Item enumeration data
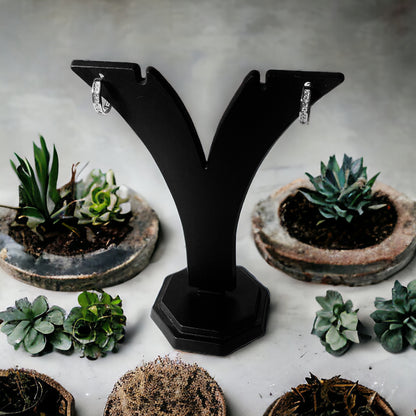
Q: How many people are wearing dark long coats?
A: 0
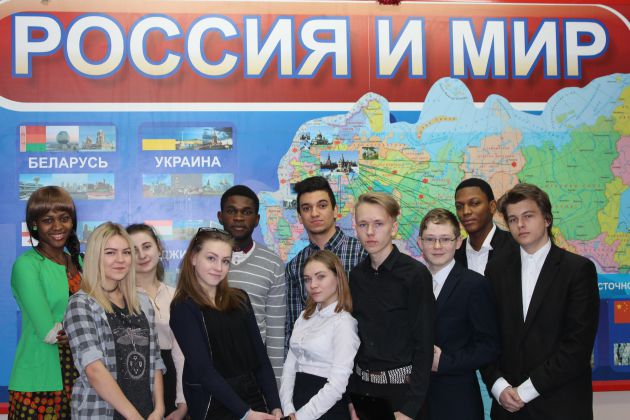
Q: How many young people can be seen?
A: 11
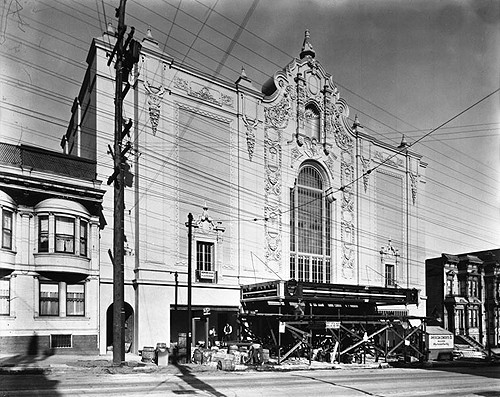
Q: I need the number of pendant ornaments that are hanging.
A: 4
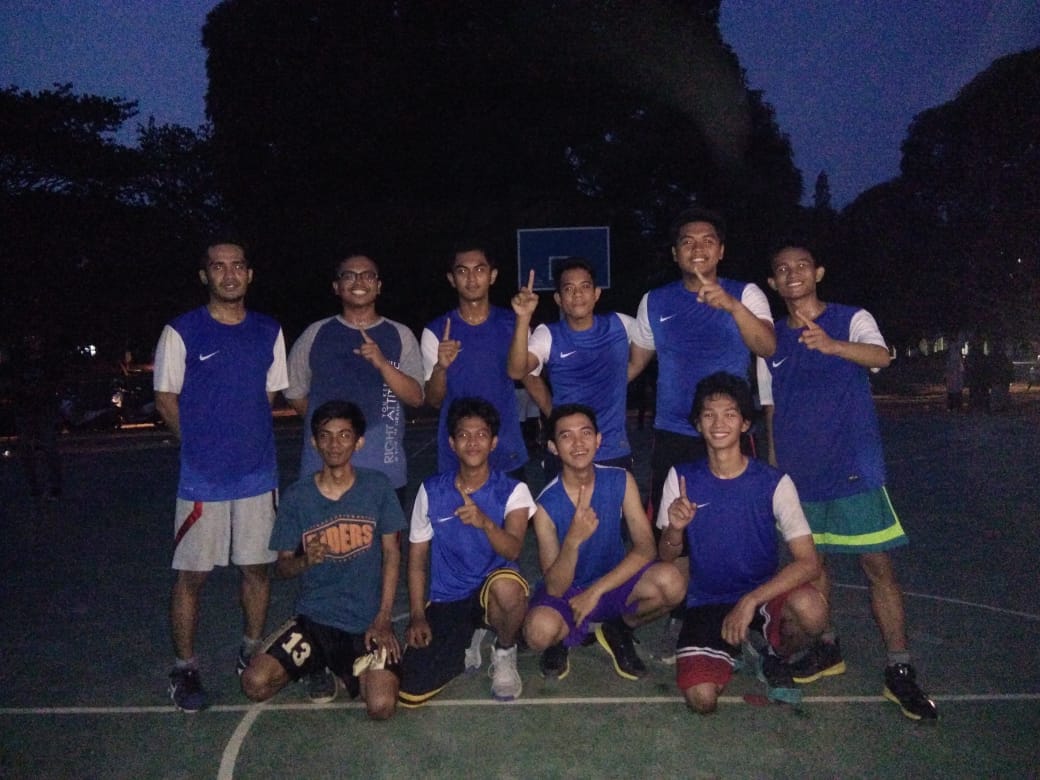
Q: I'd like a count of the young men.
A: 10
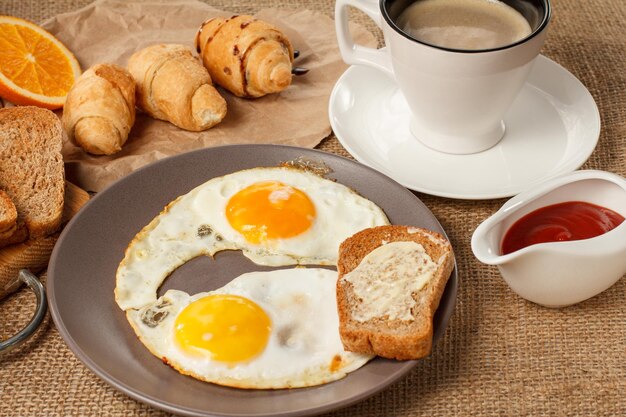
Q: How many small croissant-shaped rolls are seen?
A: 3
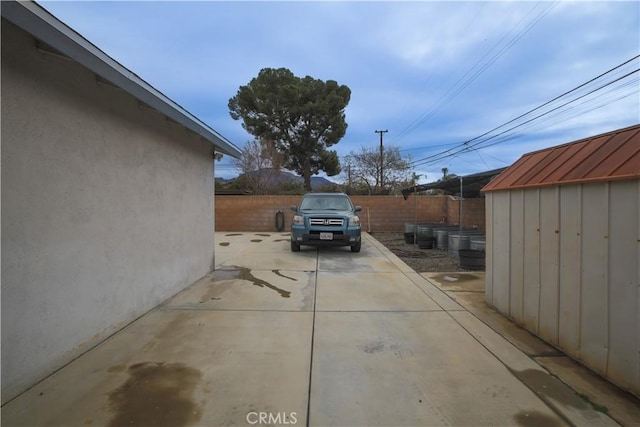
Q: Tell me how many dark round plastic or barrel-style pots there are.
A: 3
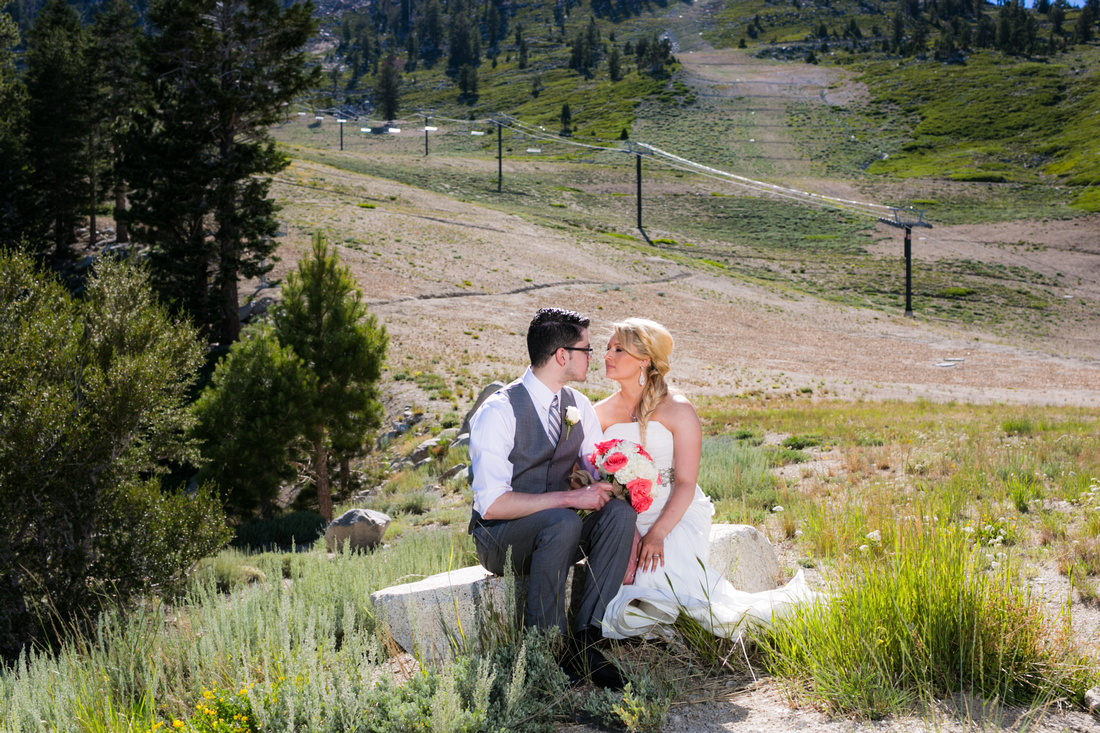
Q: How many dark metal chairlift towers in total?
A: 5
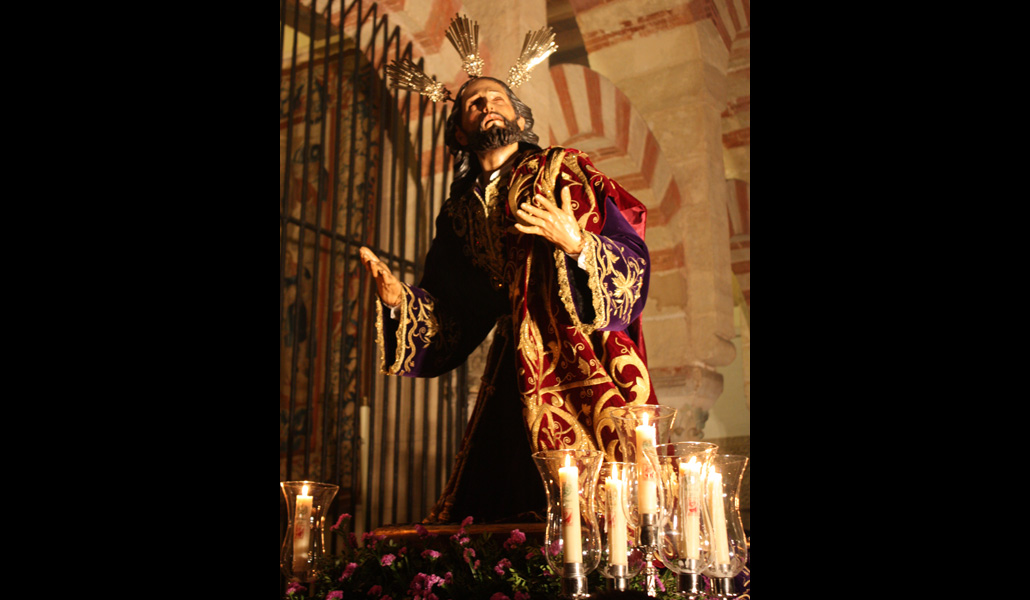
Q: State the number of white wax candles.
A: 6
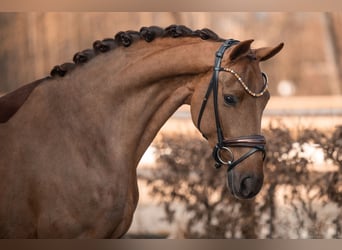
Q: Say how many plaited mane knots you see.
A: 7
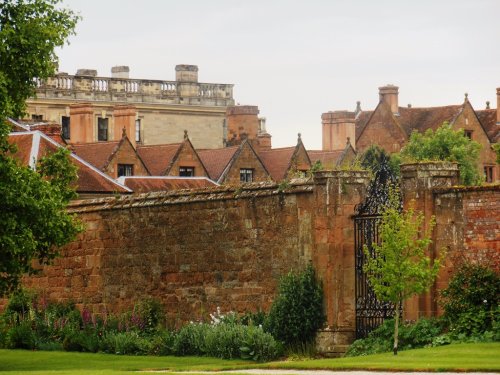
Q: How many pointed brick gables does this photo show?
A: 7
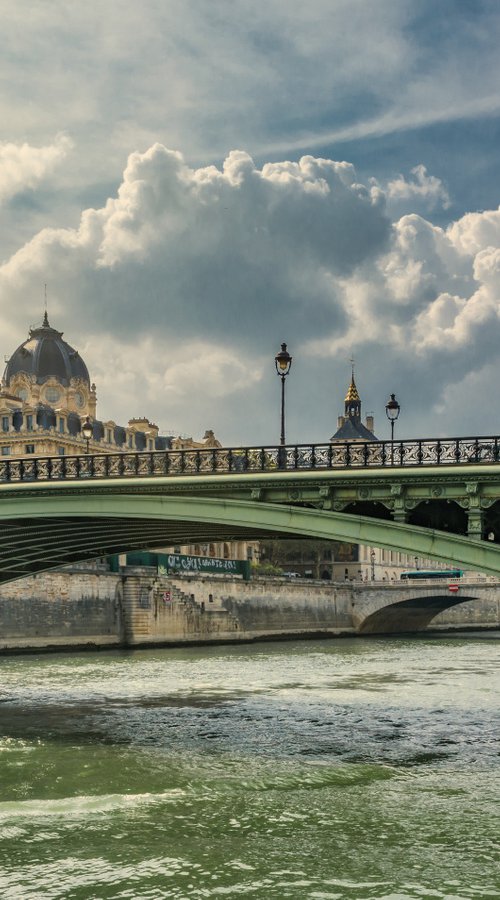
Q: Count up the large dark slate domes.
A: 1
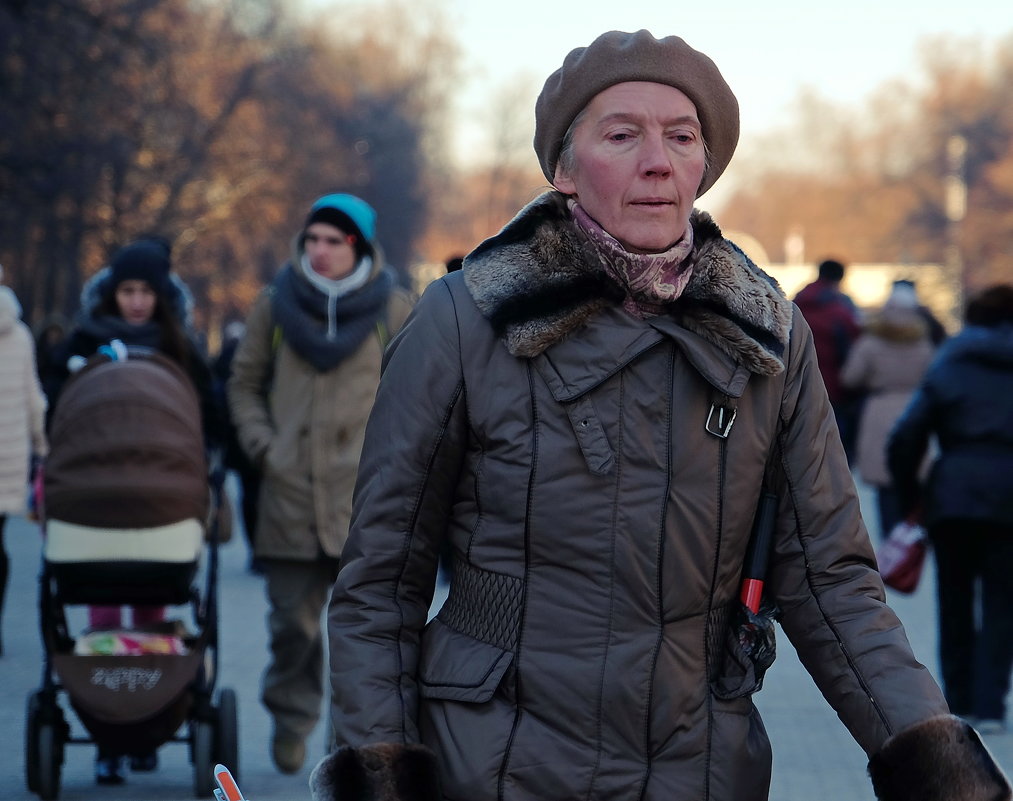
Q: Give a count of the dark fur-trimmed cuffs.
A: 2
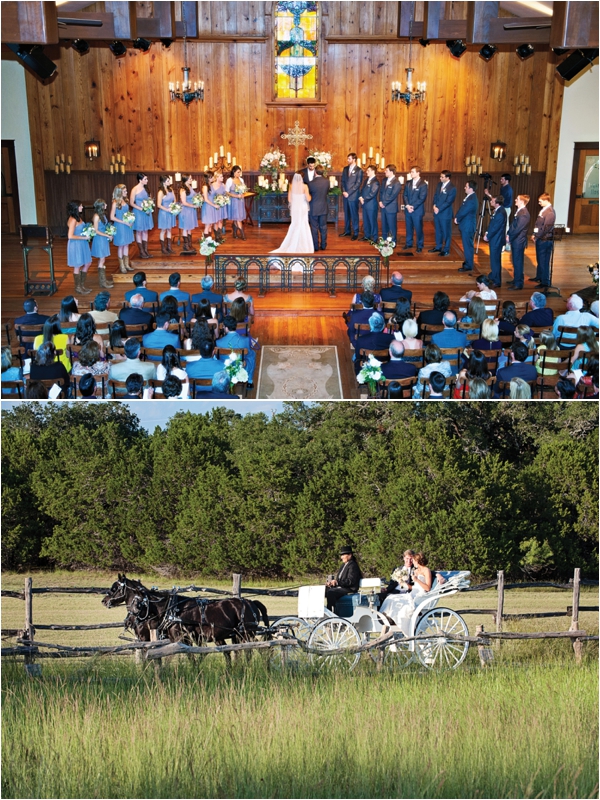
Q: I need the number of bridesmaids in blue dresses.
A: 9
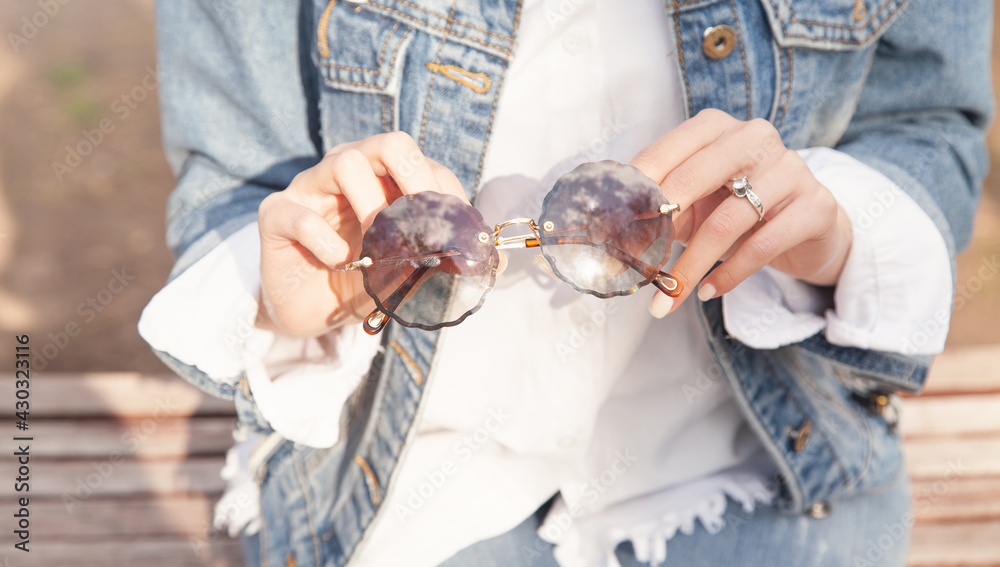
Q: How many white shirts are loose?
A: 1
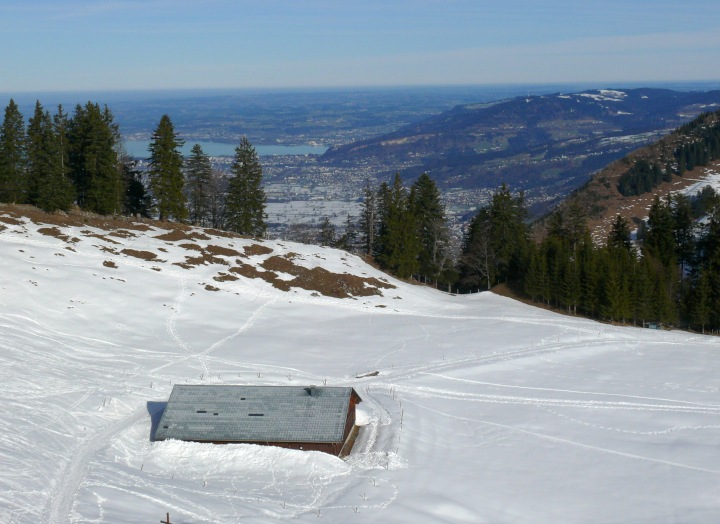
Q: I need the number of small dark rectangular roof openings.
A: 5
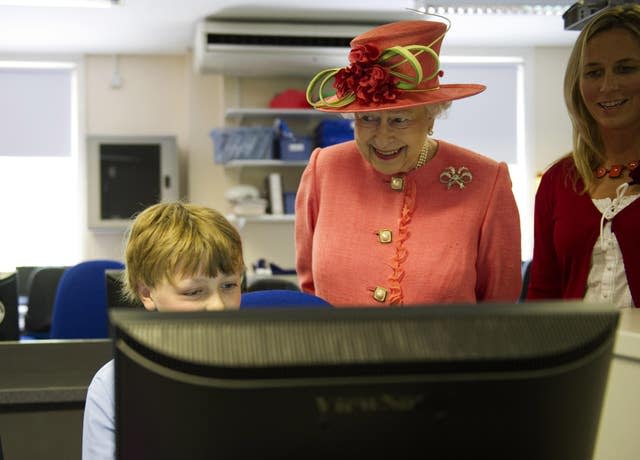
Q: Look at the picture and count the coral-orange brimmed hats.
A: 1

Work required
I would like the lines from the one with "Q: Tell me how" through the last line of the data above retyped exactly, with pictures left out, please.

Task result
Q: Tell me how many dark round plastic or barrel-style pots there are.
A: 3
Q: How many dark metal chairlift towers in total?
A: 5
Q: State the number of white wax candles.
A: 6
Q: Say how many plaited mane knots you see.
A: 7
Q: How many pointed brick gables does this photo show?
A: 7
Q: Count up the large dark slate domes.
A: 1
Q: Give a count of the dark fur-trimmed cuffs.
A: 2
Q: I need the number of bridesmaids in blue dresses.
A: 9
Q: How many white shirts are loose?
A: 1
Q: I need the number of small dark rectangular roof openings.
A: 5
Q: Look at the picture and count the coral-orange brimmed hats.
A: 1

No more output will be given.